What you have to do -
From the records below, determine the number of lines containing "glass". Output that number alone.

Entries provided -
Segment Open
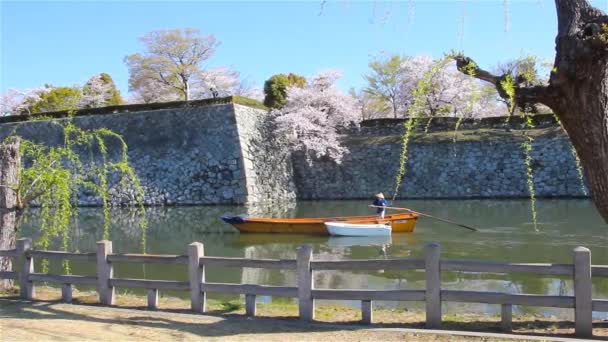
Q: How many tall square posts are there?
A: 6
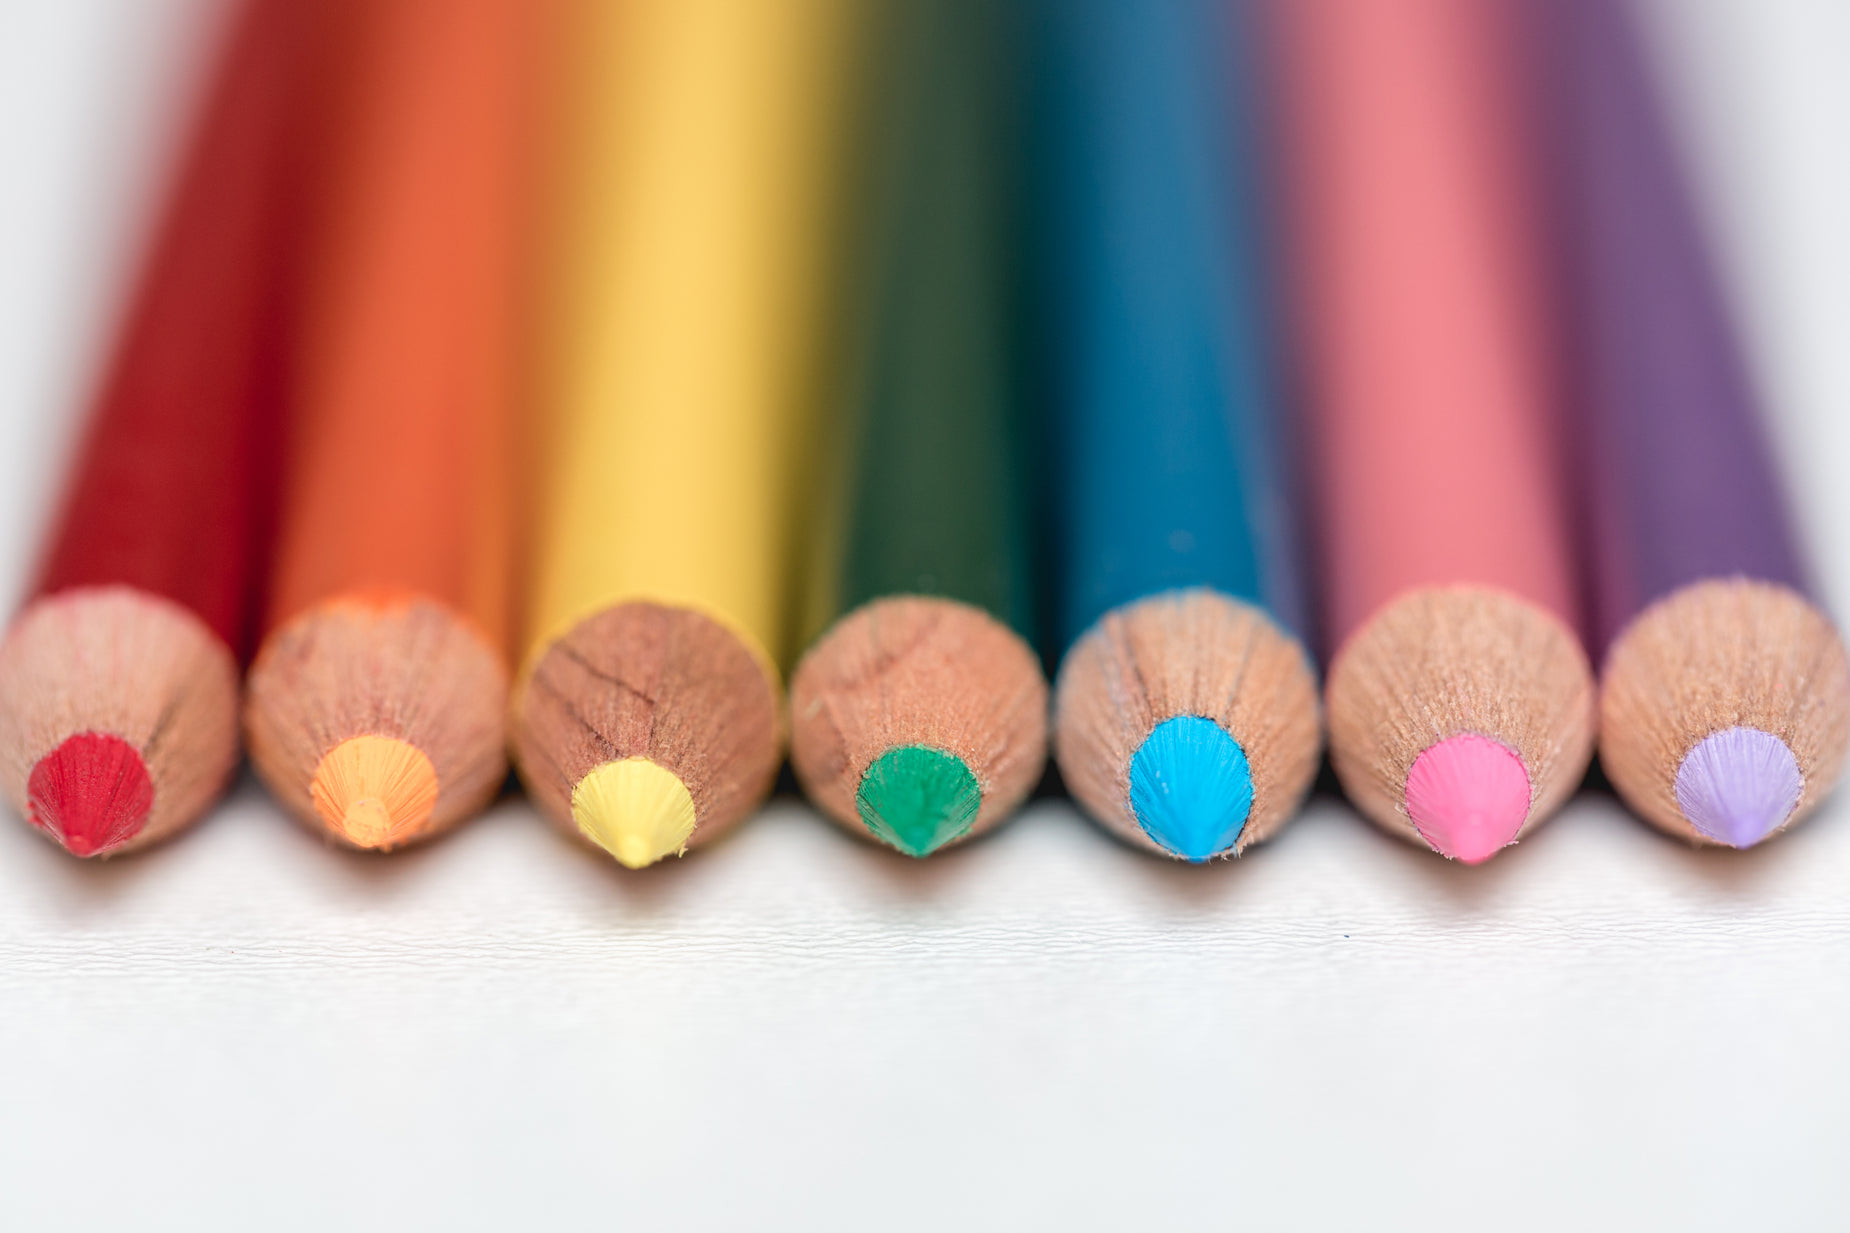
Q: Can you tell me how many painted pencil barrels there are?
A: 7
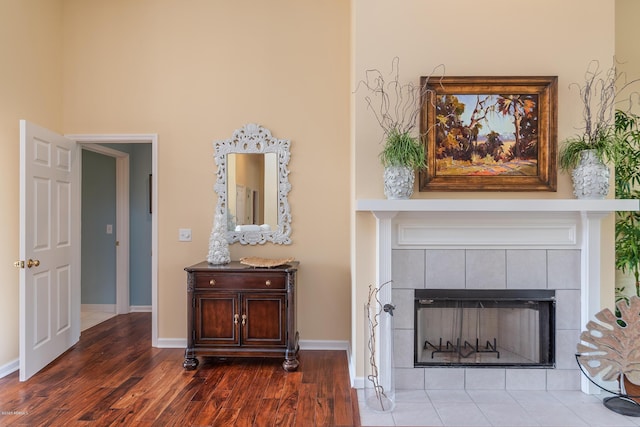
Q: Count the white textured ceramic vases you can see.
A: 2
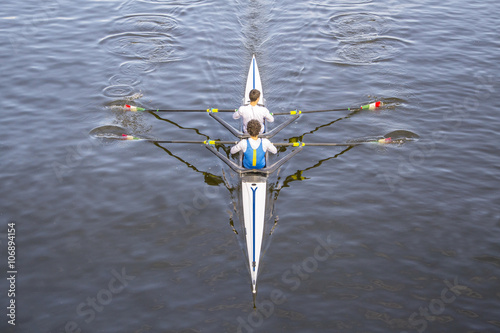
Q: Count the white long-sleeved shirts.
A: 2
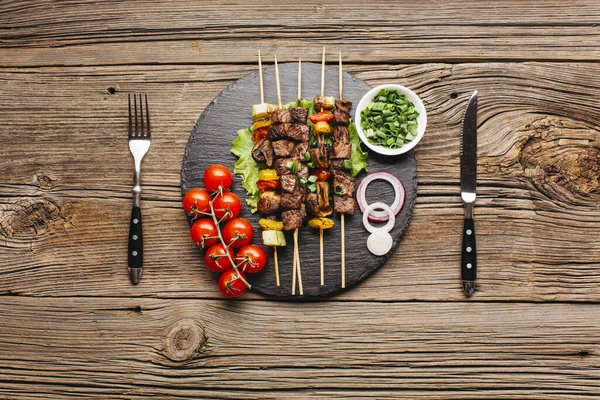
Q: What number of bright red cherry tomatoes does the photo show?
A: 8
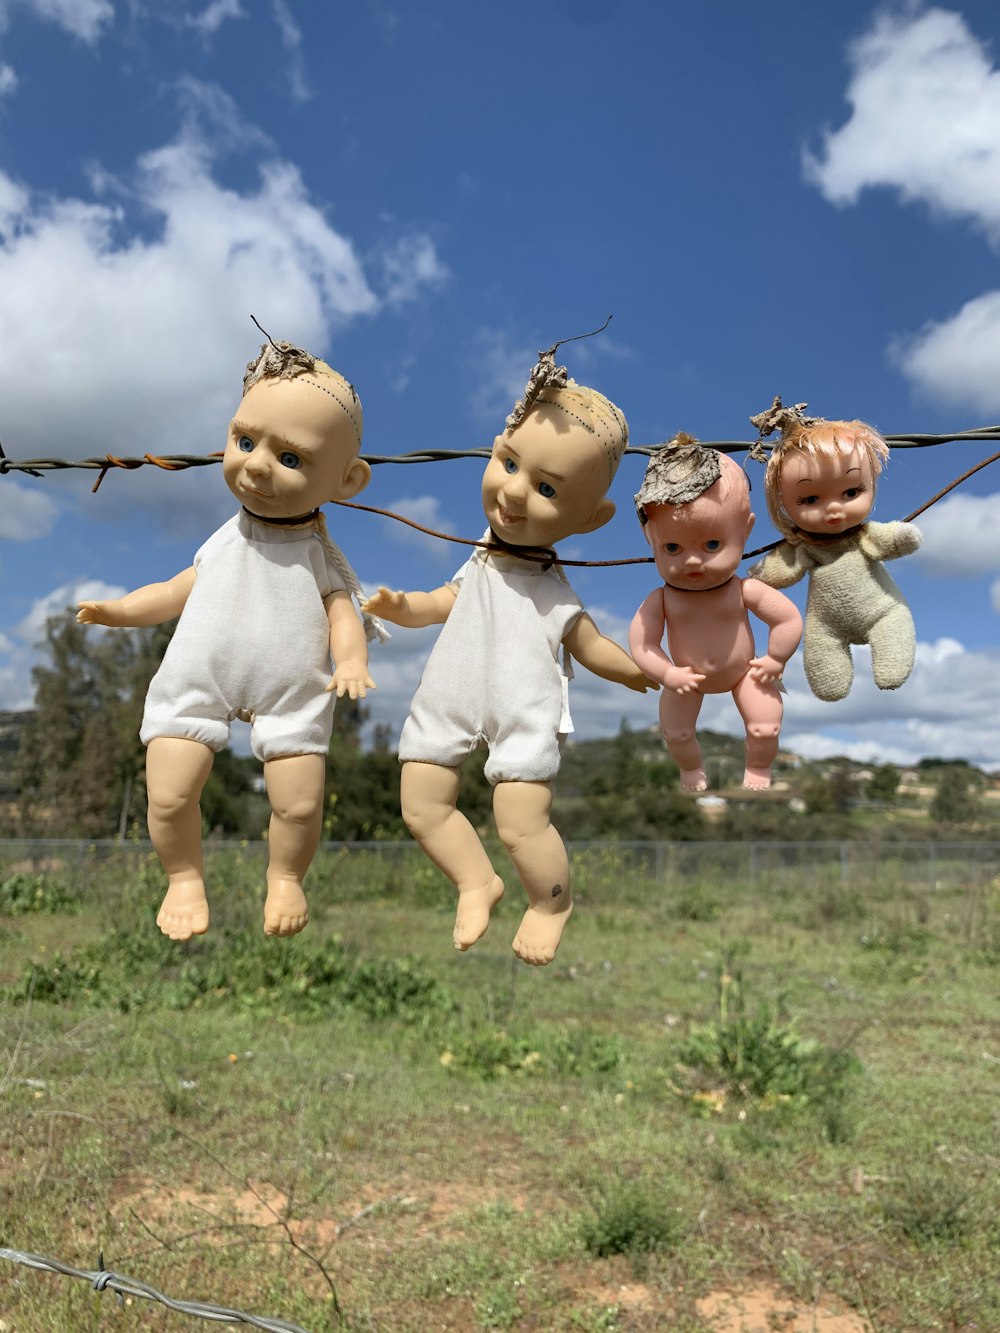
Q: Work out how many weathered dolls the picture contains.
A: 4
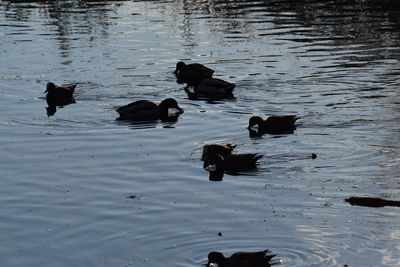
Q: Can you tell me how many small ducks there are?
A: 8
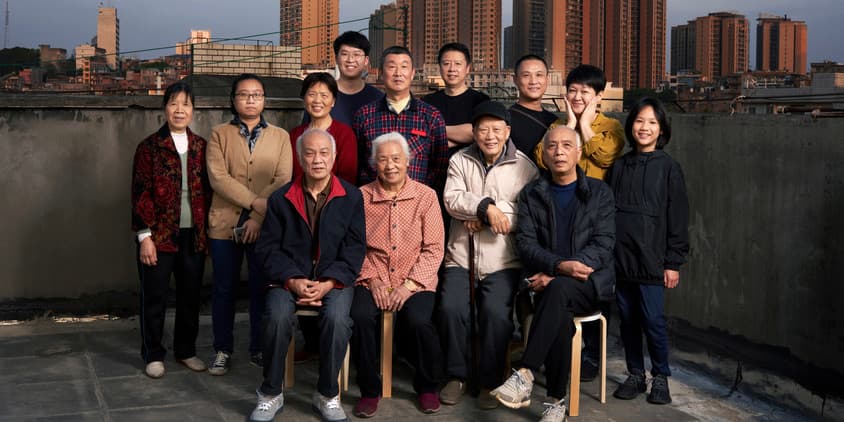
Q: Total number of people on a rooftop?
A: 13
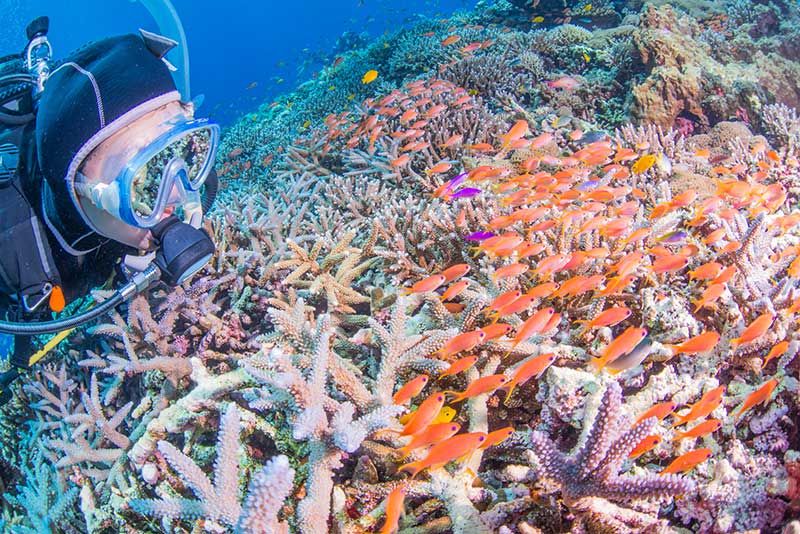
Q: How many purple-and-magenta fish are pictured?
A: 3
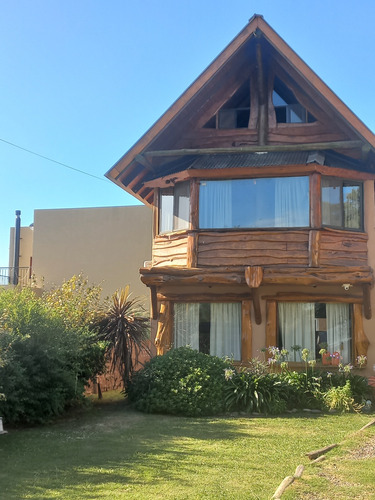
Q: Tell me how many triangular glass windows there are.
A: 2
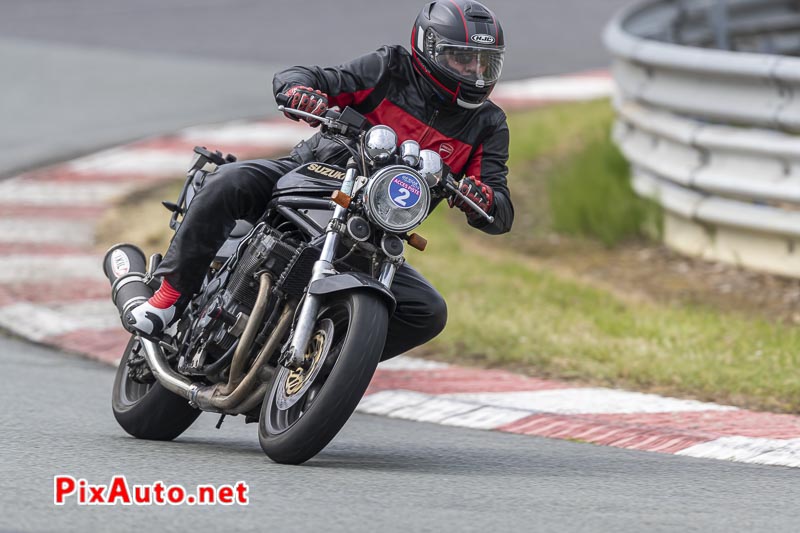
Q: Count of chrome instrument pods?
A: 3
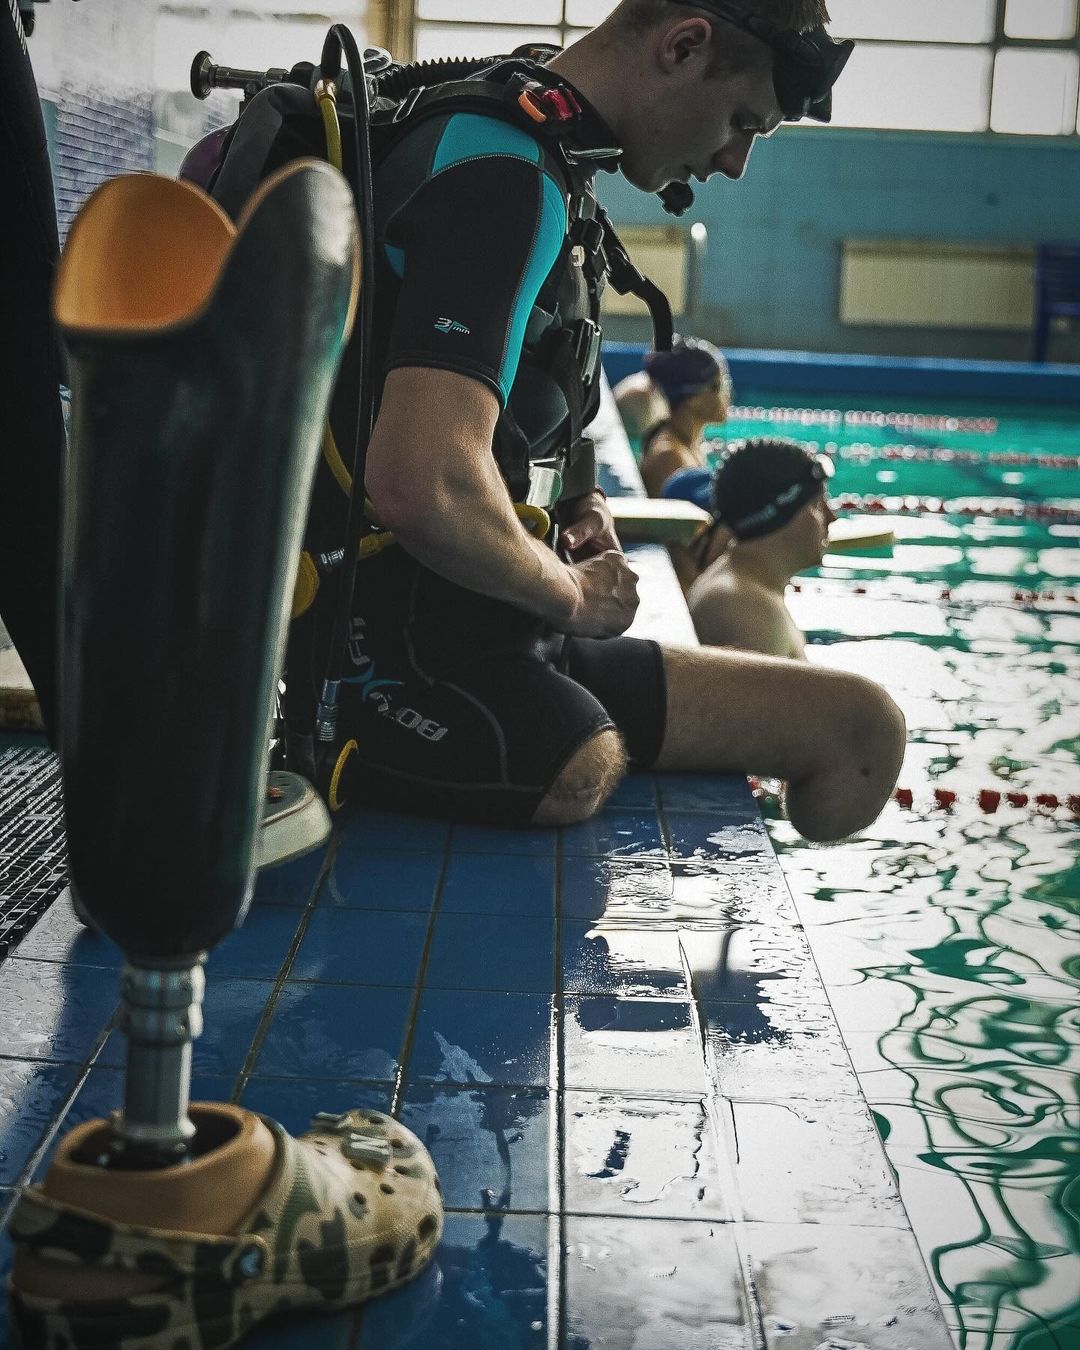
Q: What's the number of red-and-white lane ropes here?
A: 5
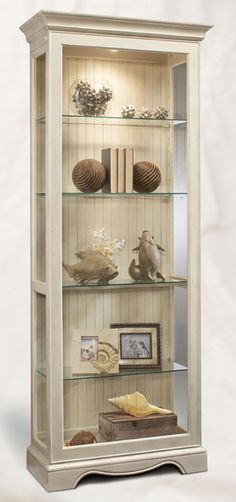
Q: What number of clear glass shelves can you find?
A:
Segment Closed
Response to the task -
2